Dr Pradit Chareonthaitawee has received death threats this week from an anonymous telephone caller to his private residence and was told by the caller to stop talking to the United Nations (UN) or he would die.

'The Royal Thai Government should do everything in its power to provide protection to Dr Pradit and his family. It should also immediately initiate an investigation into these repeated death threats,' Amnesty International said today.

Dr Pradit and other Human Rights Commissioners have publicly expressed their concern about the killings of over 1,000 drug suspects in the Royal Thai Government's campaign against drug trafficking which began on 1 February 2003. The circumstances of most of these deaths are unclear. In addition the UN Special Rapporteur on Extrajudicial Executions, Amnesty International, and other regional human rights organisations have issued public statements about the large number of killings.

A government spokesperson said that Thai Rak Thai, the political party of Prime Minister Thaksin Shinawatra, may begin proceedings in parliament to gather signatures of law-makers in support of the dismissal of Dr. Pradit from his position of National Human Rights Commissioner.
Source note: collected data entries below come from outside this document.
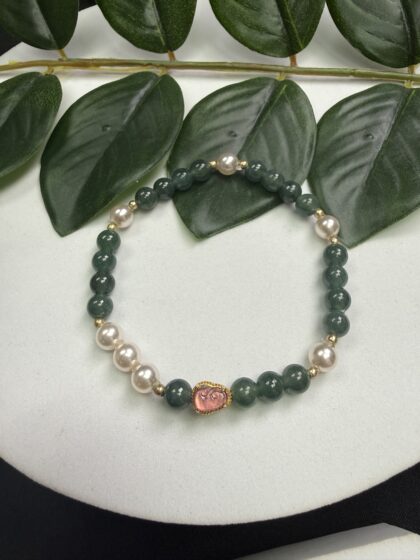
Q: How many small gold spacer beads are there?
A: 10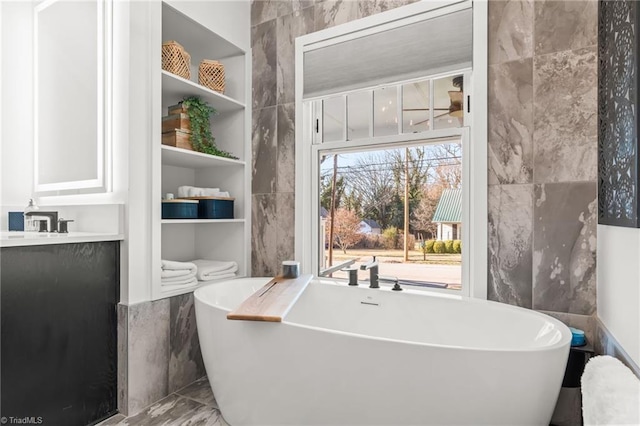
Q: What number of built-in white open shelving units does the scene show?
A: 1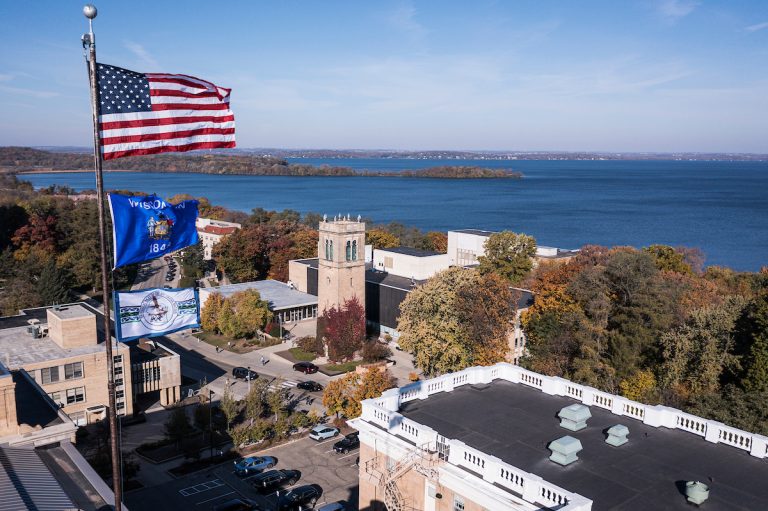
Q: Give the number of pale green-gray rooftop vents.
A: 4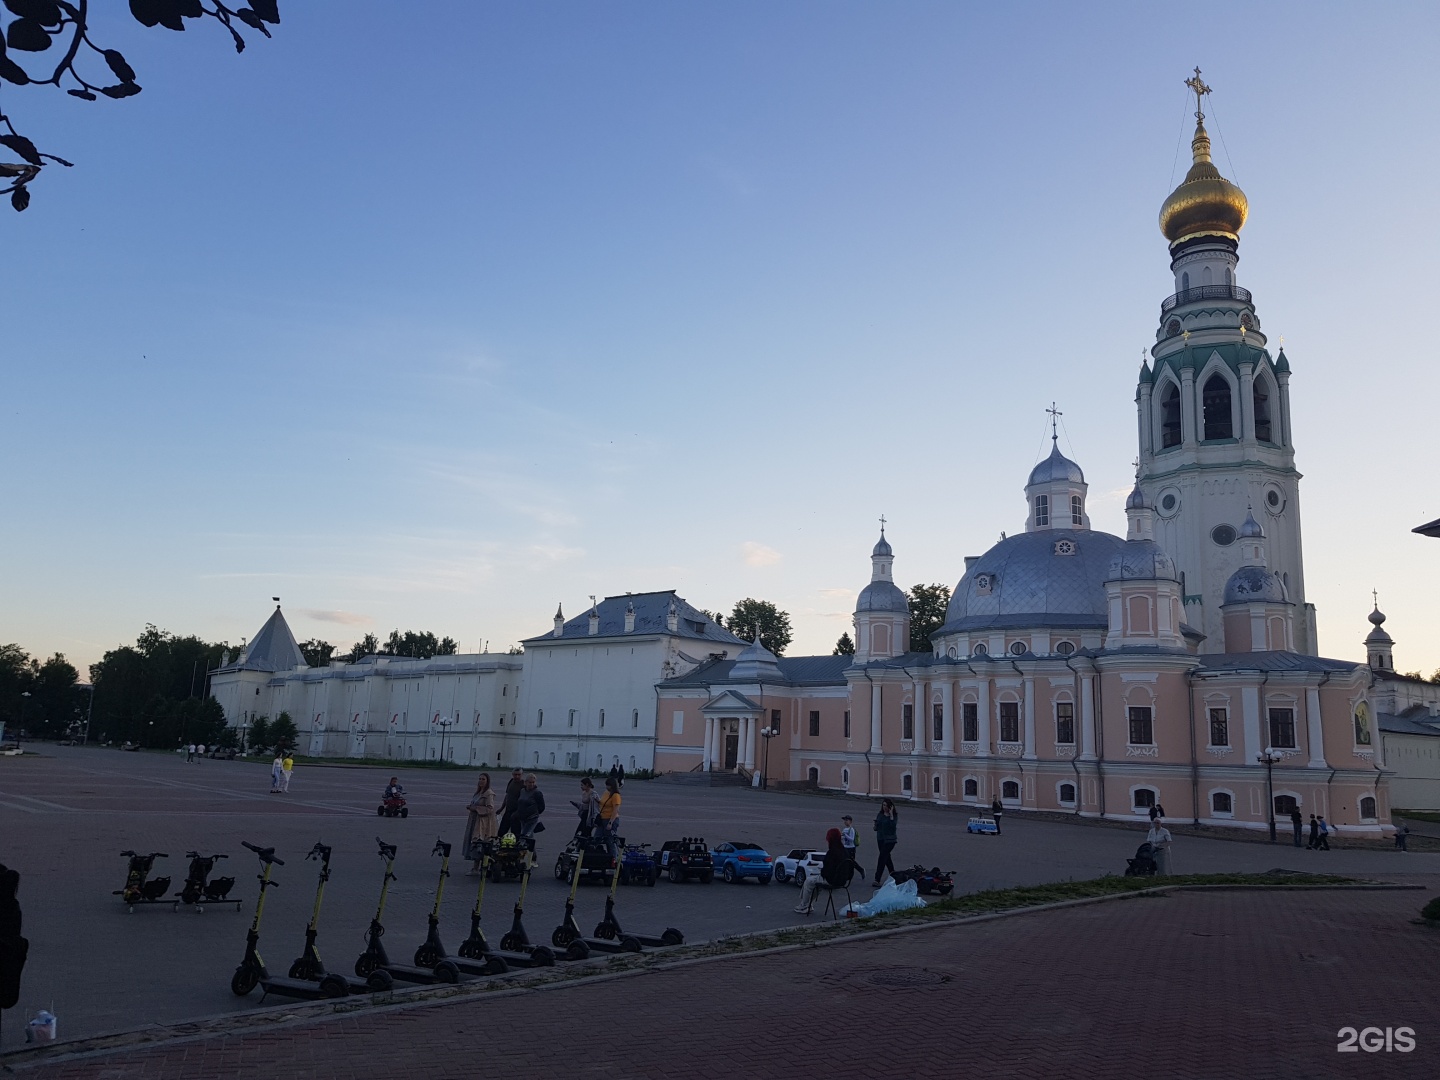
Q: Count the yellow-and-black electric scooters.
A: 8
Dr. Pradit Chareonthaitawee also received anonymous death threats in 1992 when he was chairman of a subcommittee established to investigate the whereabouts of people who had gone missing during the military's violent suppression of pro-democracy demonstrators that year. When he resigned from his post, death threats against him and his family stopped.

Background

The Thai government's 'war on drugs' has sparked widespread debate both domestically and internationally. The Government claims that the vast majority of deaths are a result of drug traffickers killing one another, and that the security forces have been responsible for only a small number of killings, which were in self-defence.

According to a recent government statement, the Thai authorities have established two committees which will 'monitor the implementation of the present policy and protect witnesses in drug-related murder cases and those who turned themselves in to the authorities'. Amnesty International welcomes such a move, and calls on the government to ensure that all investigations are prompt, effective, independent and impartial.

Amnesty International recognises that drugs are an increasingly serious problem in Thailand, but remains concerned at the growing number of killings in the context of the government-led campaign against drugs.